# Project: Computing Entropy, Mutual Information, and Kullback-Leibler Divergence

## Overview

In this project, you will implement three fundamental concepts from information theory: **Entropy**, **Mutual Information**, and **Kullback-Leibler (KL) Divergence**. These concepts are widely used in machine learning, data science, and statistics to measure uncertainty, information gain, and the difference between probability distributions.

The project is designed to be simple yet insightful, allowing you to understand the core ideas behind these concepts by implementing them from scratch in Python.
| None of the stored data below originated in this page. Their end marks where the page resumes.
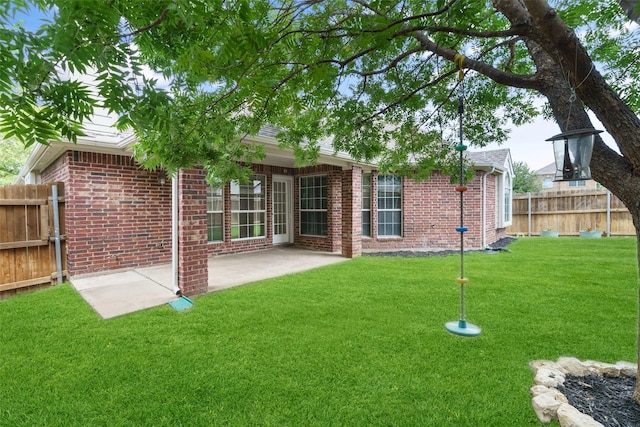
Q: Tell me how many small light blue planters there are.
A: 2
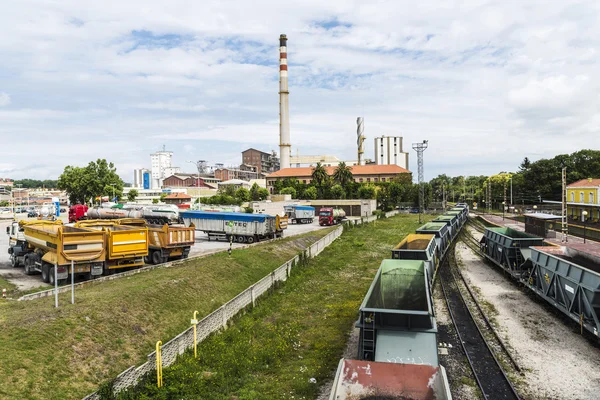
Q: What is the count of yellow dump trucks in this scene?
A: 3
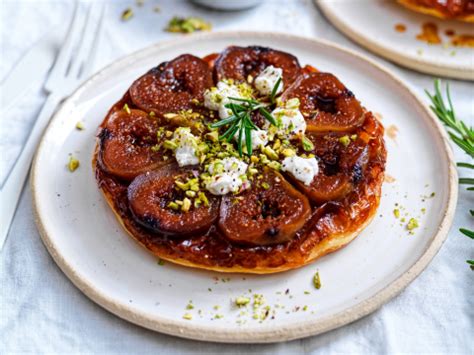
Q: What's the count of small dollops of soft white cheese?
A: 7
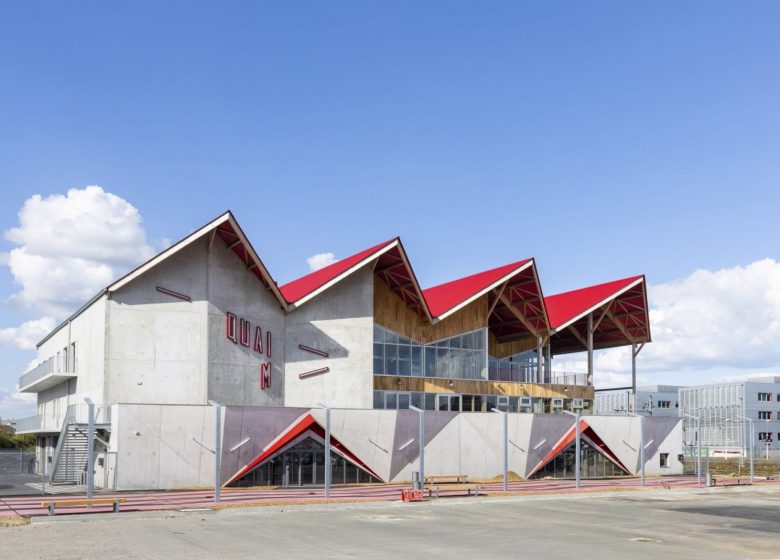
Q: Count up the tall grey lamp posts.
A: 9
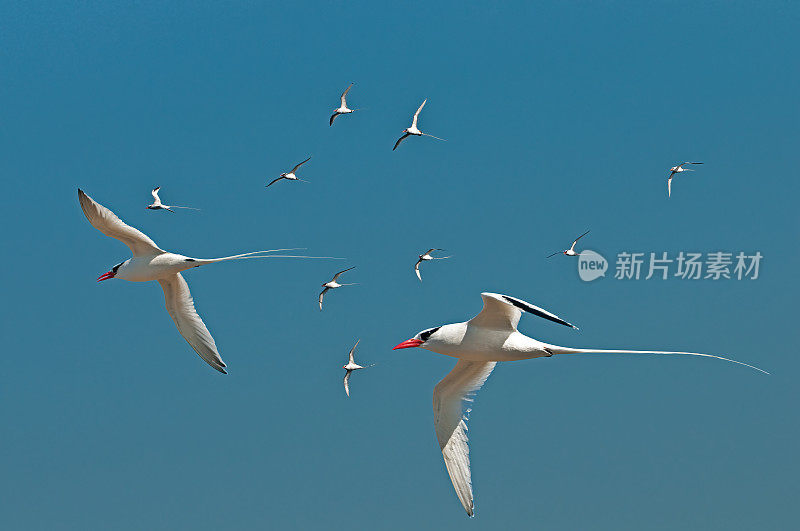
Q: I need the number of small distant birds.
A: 9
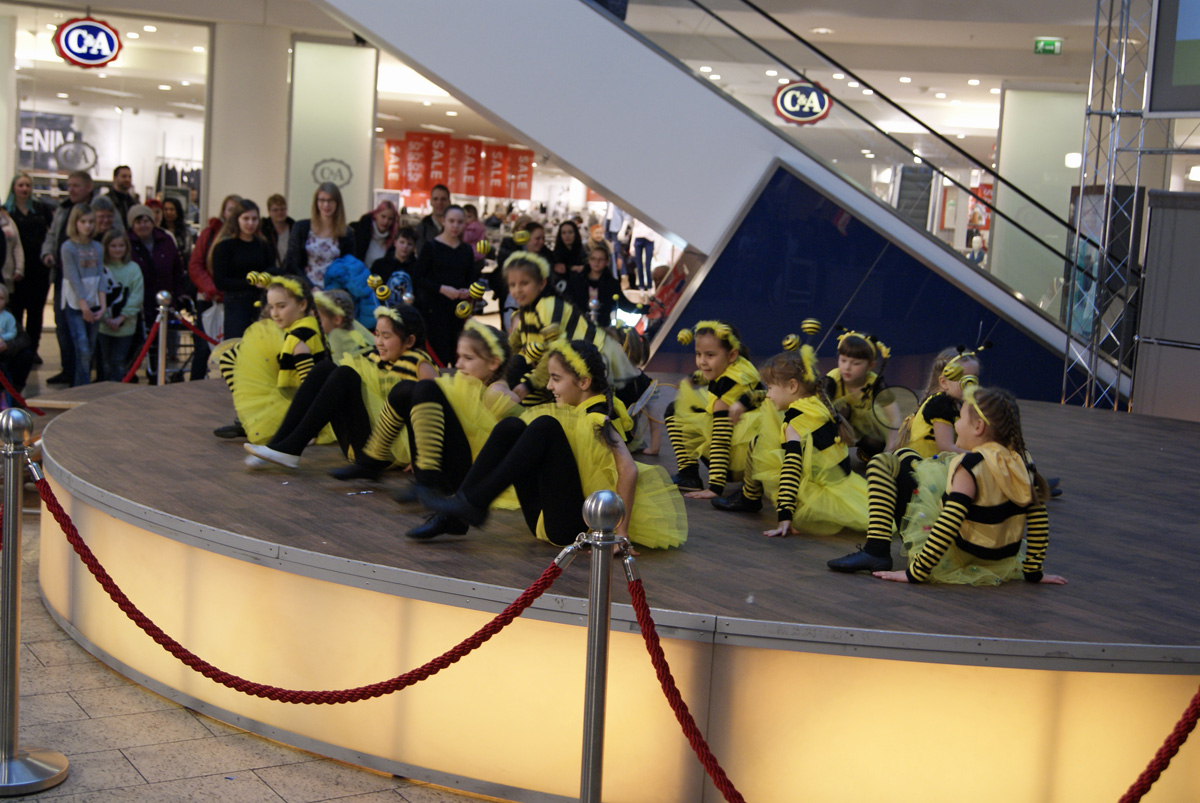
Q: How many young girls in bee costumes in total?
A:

You will then apply these implementations to a real-world dataset to gain practical insights.

## Objectives

By the end of this project, you will:

1. Understand the mathematical foundations of entropy, mutual information, and KL divergence.
2. Implement these concepts from scratch using Python.
3. Apply your implementations to a real-world dataset to compute these metrics and interpret the results.

## Project Steps

### Step 1: Implement Entropy

**Entropy** is a measure of the uncertainty or randomness in a probability distribution. For a discrete random variable $ X $ with possible outcomes $ x_1, x_2, \dots, x_n $ and corresponding probabilities $ P(x_1), P(x_2), \dots, P(x_n) $, the entropy $ H(X) $ is defined as:

$$
H(X) = -\sum_{i=1}^{n} P(x_i) \log_2 P(x_i)
$$

**Task:** Write a Python function `entropy(probabilities)` that takes a list of probabilities and returns the entropy of the distribution.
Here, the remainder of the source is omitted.